The main character of the Bhagavad Gita, Arjuna, is a warrior. His dilemma is that in the midst of the battlefield, he identifies as a peaceful person and does not want to participate in the fight, especially as it is his own relatives involved in this battle. God appears to him through Krishna, and it was only at that point that he felt helpless, completely uncertain of what to do, seemingly trapped in chaos and suffering, that he was able to truly listen to the message that it is his duty to fight.

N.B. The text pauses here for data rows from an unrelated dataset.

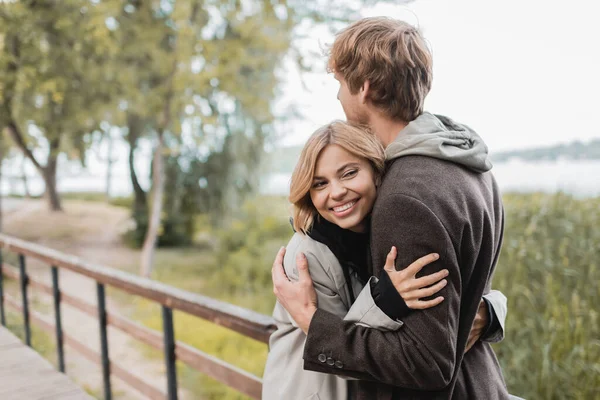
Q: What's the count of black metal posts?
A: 5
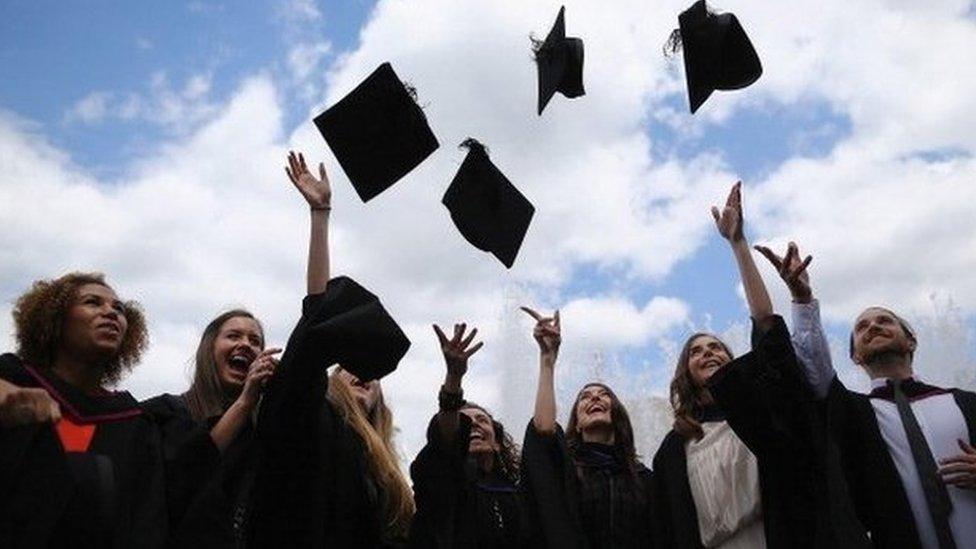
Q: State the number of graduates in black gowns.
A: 7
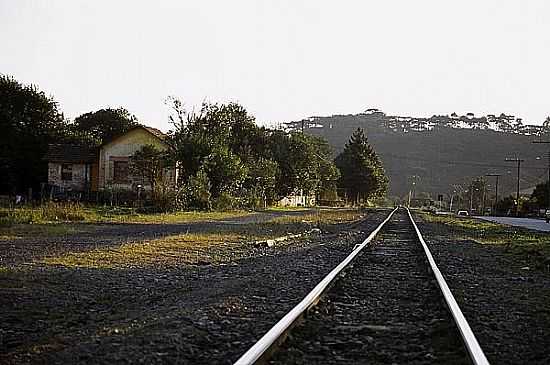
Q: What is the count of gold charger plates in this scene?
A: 0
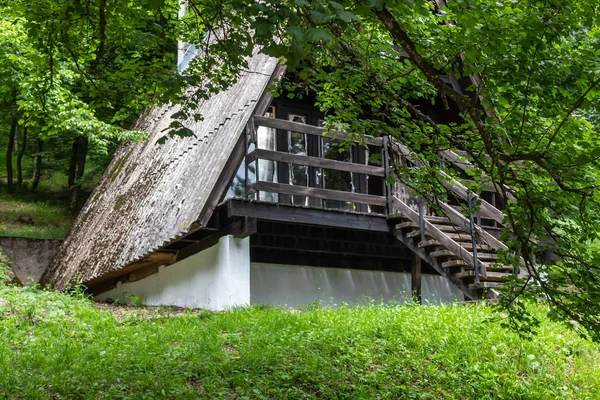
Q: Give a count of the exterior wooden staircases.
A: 1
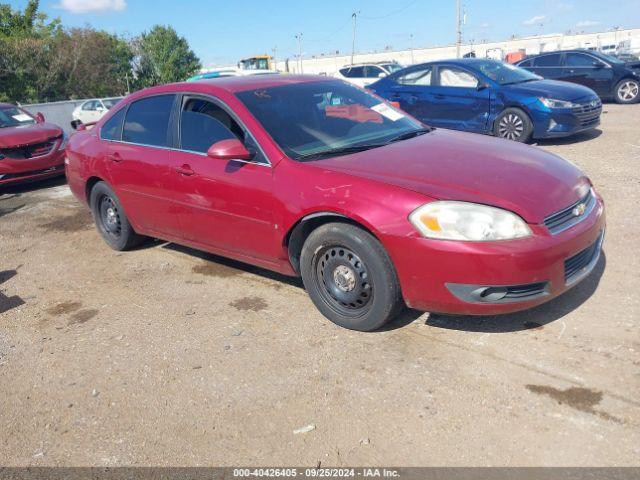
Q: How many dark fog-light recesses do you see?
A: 1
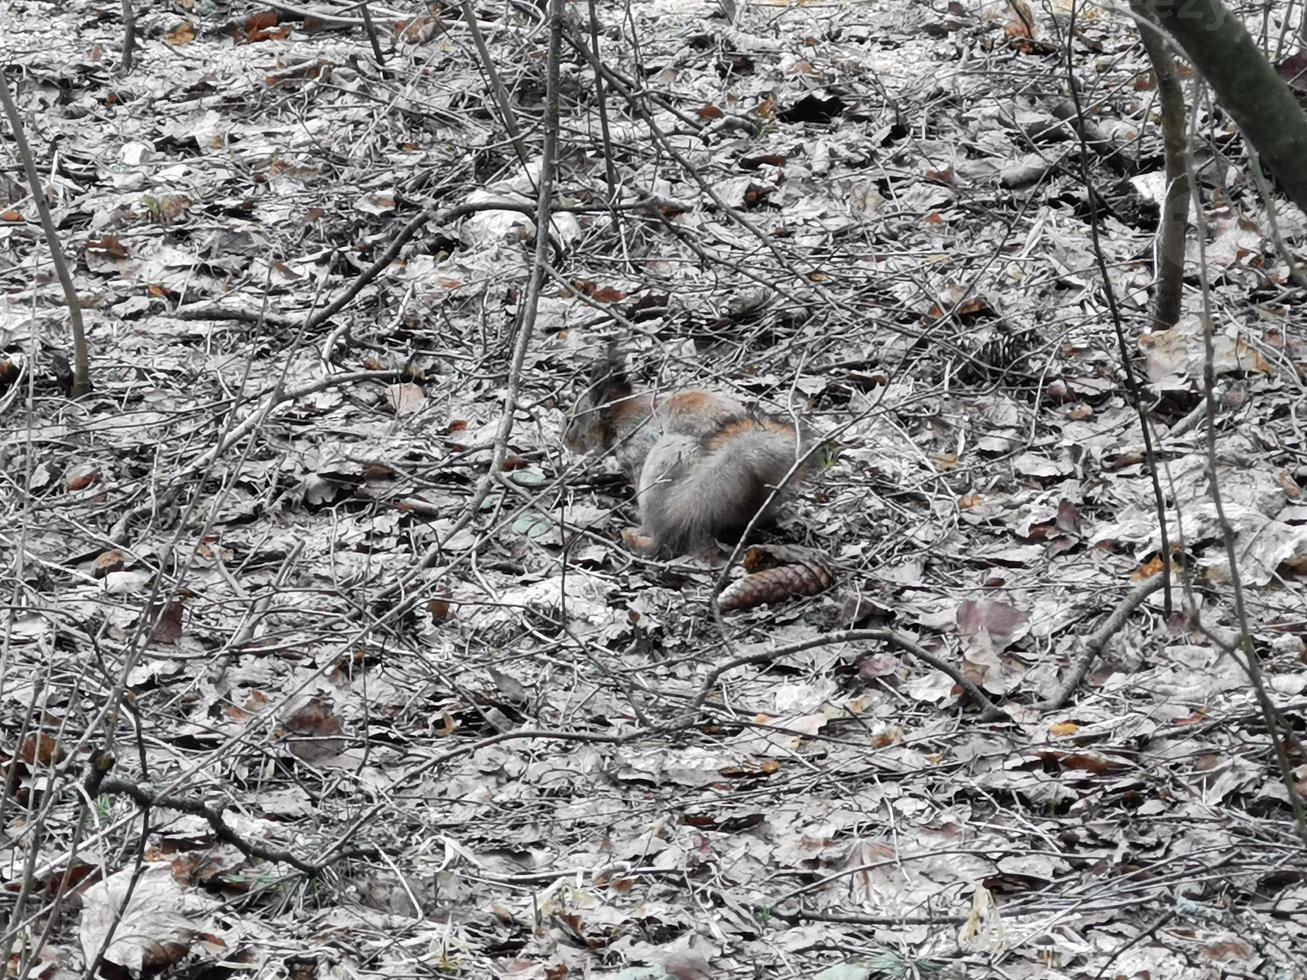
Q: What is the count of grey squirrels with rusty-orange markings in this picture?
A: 1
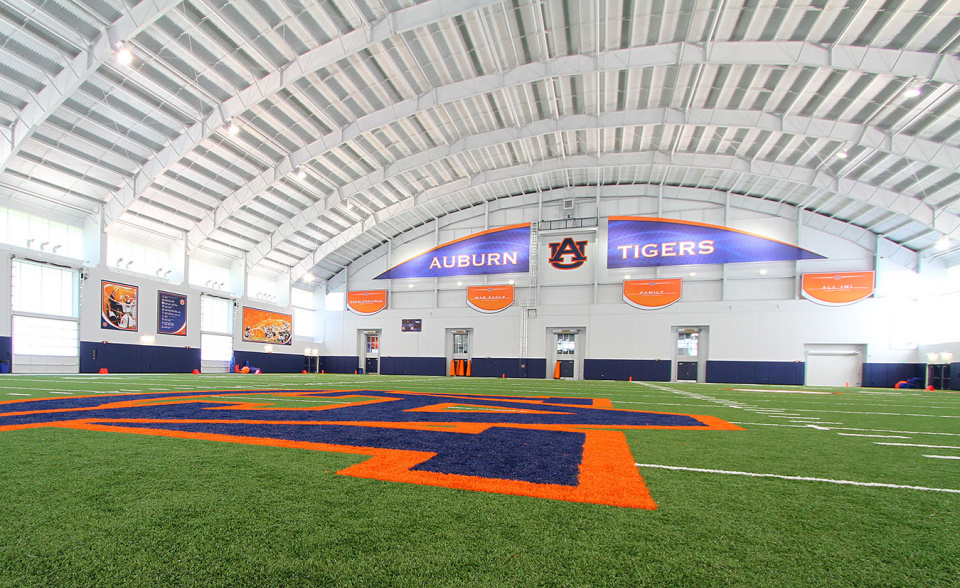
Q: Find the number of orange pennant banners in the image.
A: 4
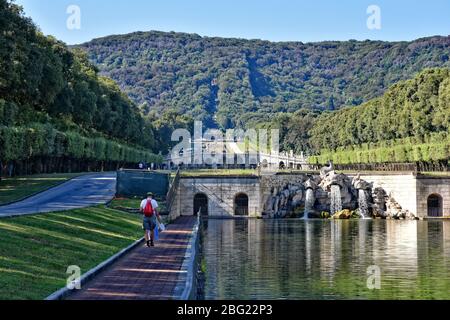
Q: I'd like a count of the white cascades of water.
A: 3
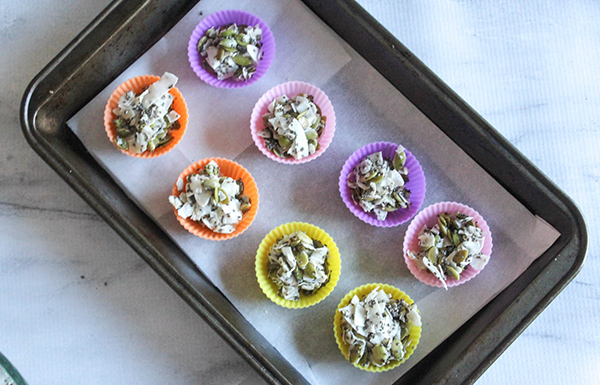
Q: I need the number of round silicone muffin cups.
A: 8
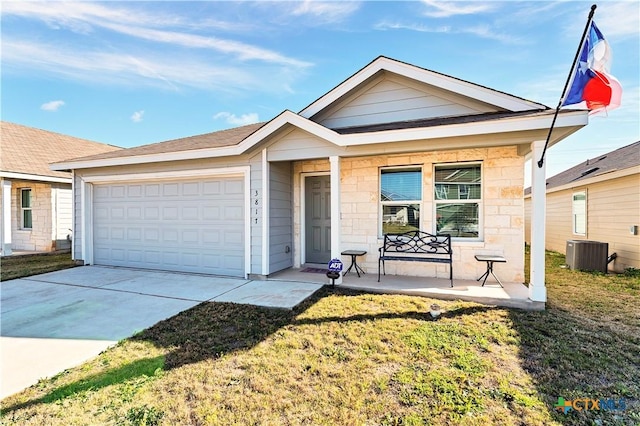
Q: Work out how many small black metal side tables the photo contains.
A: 2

We too are caught in the midst of a battlefield. There is a so-called war on drugs waged by our government, but it is more accurately a war on the poor. Everyday we hear reports of state-sanctioned killings, executions without just trials. As yogis, there may be a part of us who does not wish to participate. We may not want to hear the news because they're negative, we may not want to be involved because we identify as non-violent persons, we may not want to look at the world outside, and we may wish to focus on our own meditation instead.
The other day, I heard an activist speak, and he said that contrary to what we may think, he is not brave, in fact, he is one big coward. He now speaks up against the extrajudicial killings because all the fear that he possesses as a coward is being depleted. "Nauubos na ang takot ko", he said. And so it is, that peace is not attained by inaction or apathy or indifference or denial. If we truly want peace, we must be willing to bear witness. More than that, we must be willing to participate in the fight. We must be active citizens speaking up when we see injustice.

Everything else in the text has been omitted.